Colombia is not alone in its struggle. Chile, Ecuador and Bolivia are all currently experiencing comparable movements, with inequality and economic corruption — created internally and externally — key catalysts. Meanwhile, Venezuela has been brought to its knees over the last decade due to similar circumstances. A political pandemic chronicled in part through samples of news reports on the ‘Música Urgente’ track, ‘World Problems’.

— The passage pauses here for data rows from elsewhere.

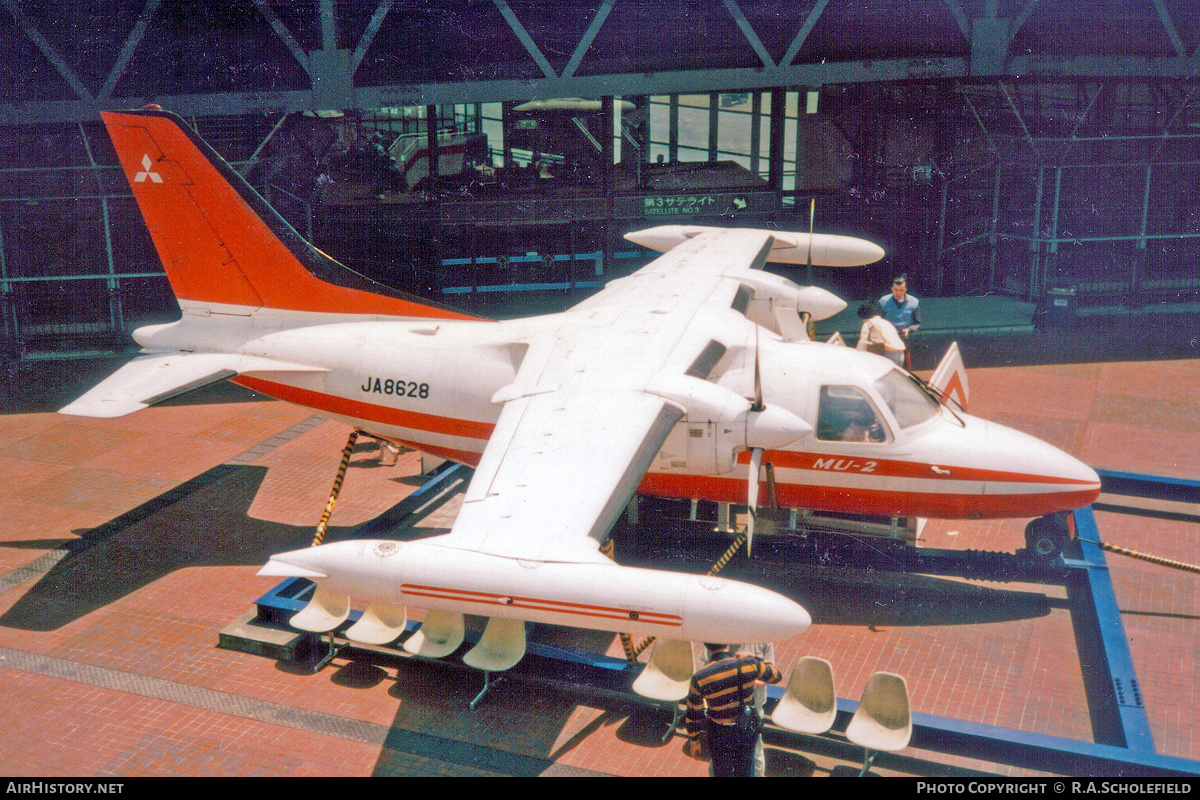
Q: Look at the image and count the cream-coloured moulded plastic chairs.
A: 7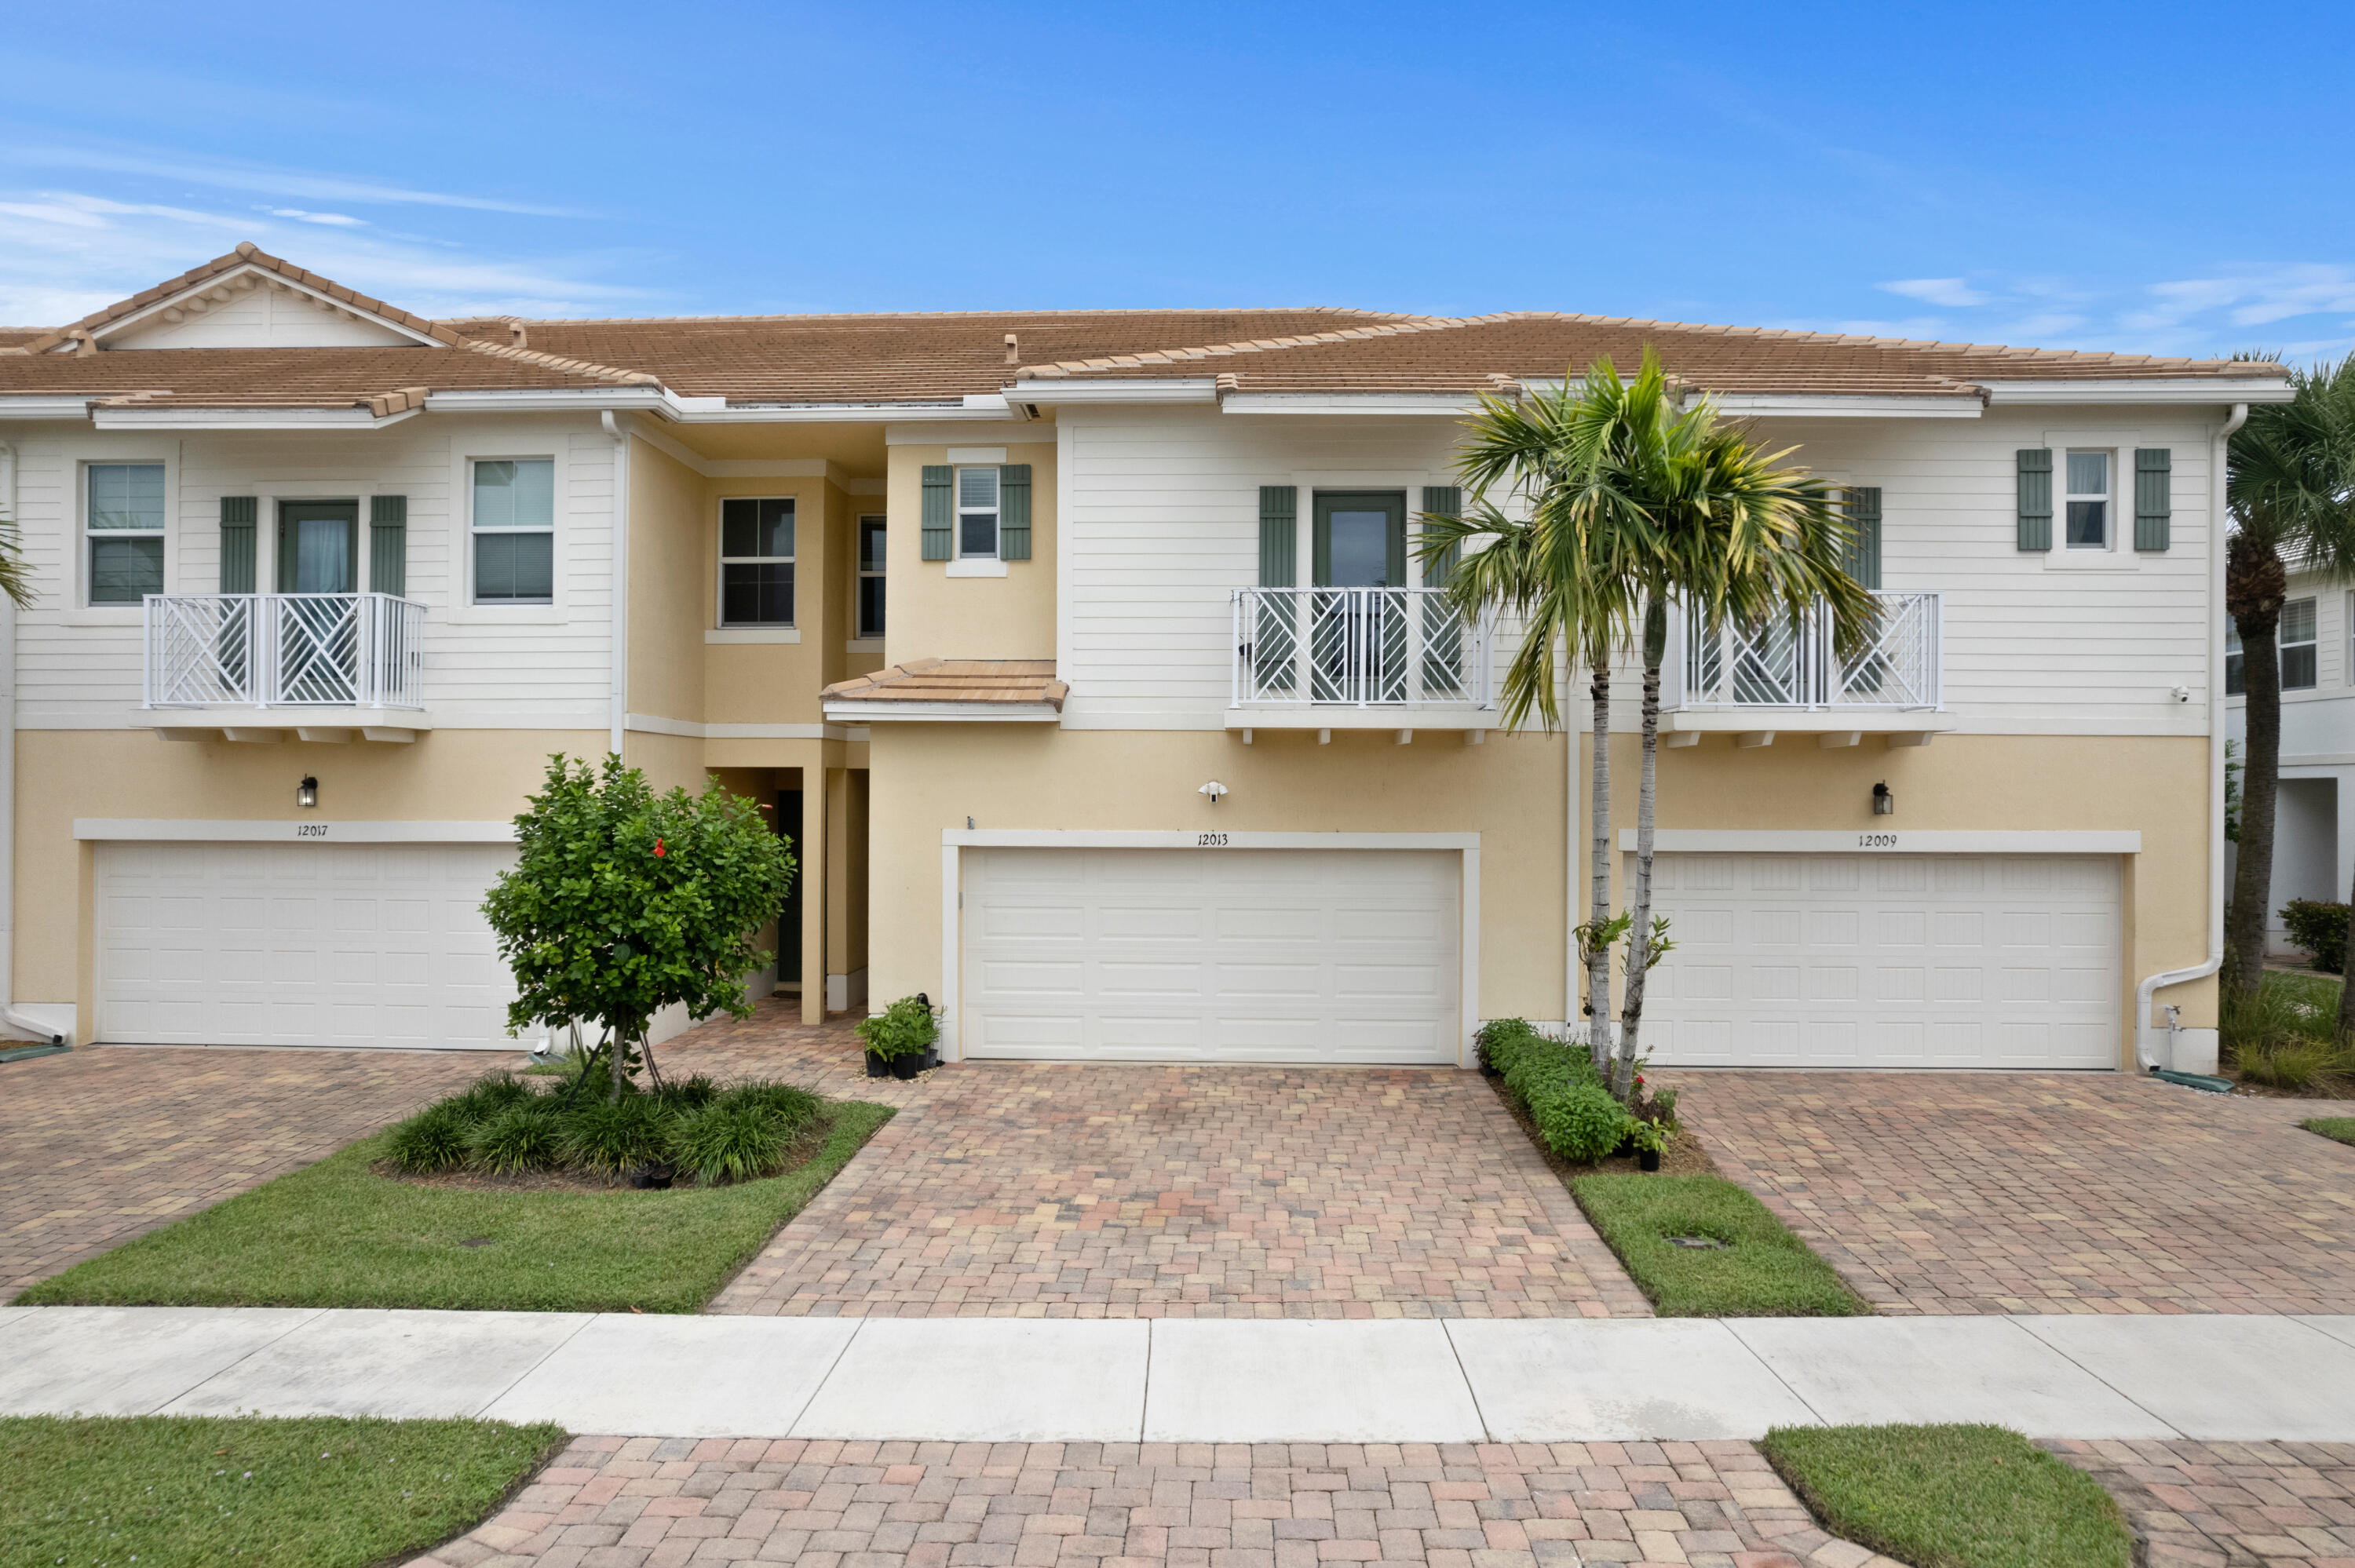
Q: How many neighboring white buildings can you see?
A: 1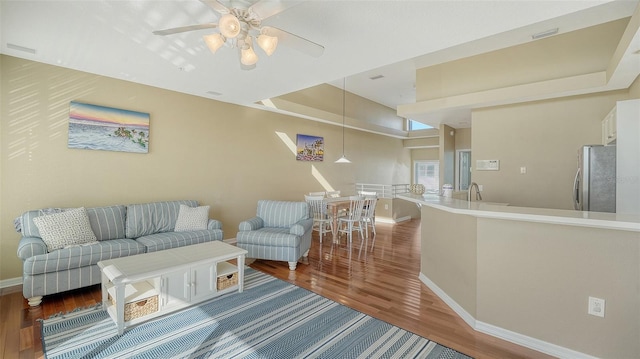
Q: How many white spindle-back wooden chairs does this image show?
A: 6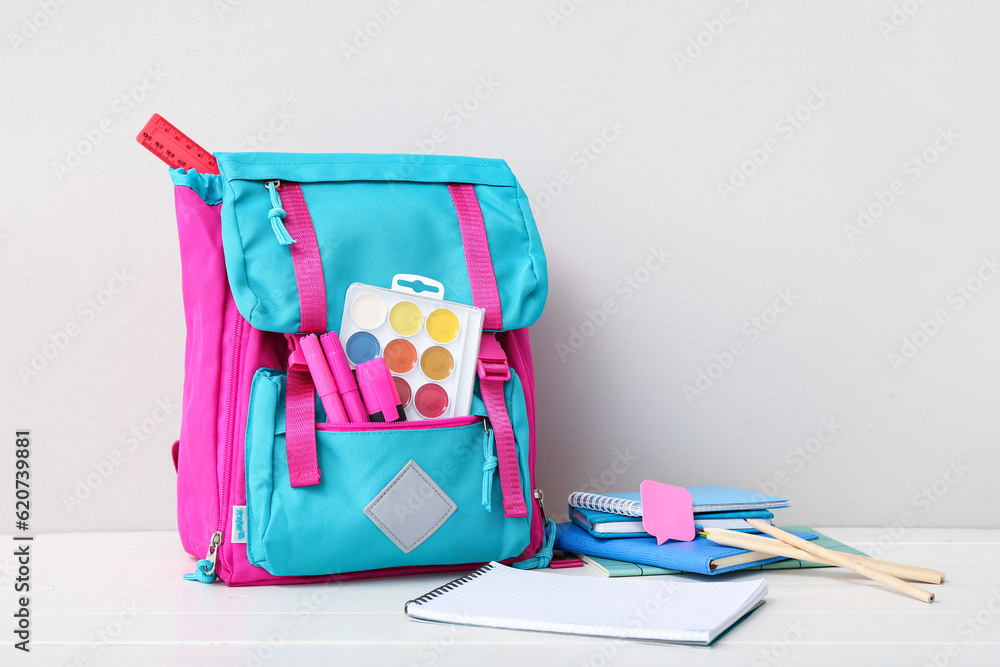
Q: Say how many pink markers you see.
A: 3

“Right now, in this part of the world, not just Colombia but all of Latin America, the people are fighting to be let be, to finally have a voice as a continent,” Cuervo says. “And also fighting against the big enterprises. It’s important for people to understand that.

As people from this area we need to have our own voice,” she continues, before explaining that raising awareness of the situation is a victory in itself. “It’s a struggle but I think the conversation is there and it is being understood more. People are being supportive. But it’s about keeping eyes on here and what is happening, because I don’t know what else people can do.”

‘Musica Urgente’ is released thanks to the combined efforts of Ediciones Éter, Insurgentes, Monofónicos, Move, Nótt, Nutabe, Pildoras Tapes, Rouge Collective and Unknown Collective. It is available to buy now via Bandcamp.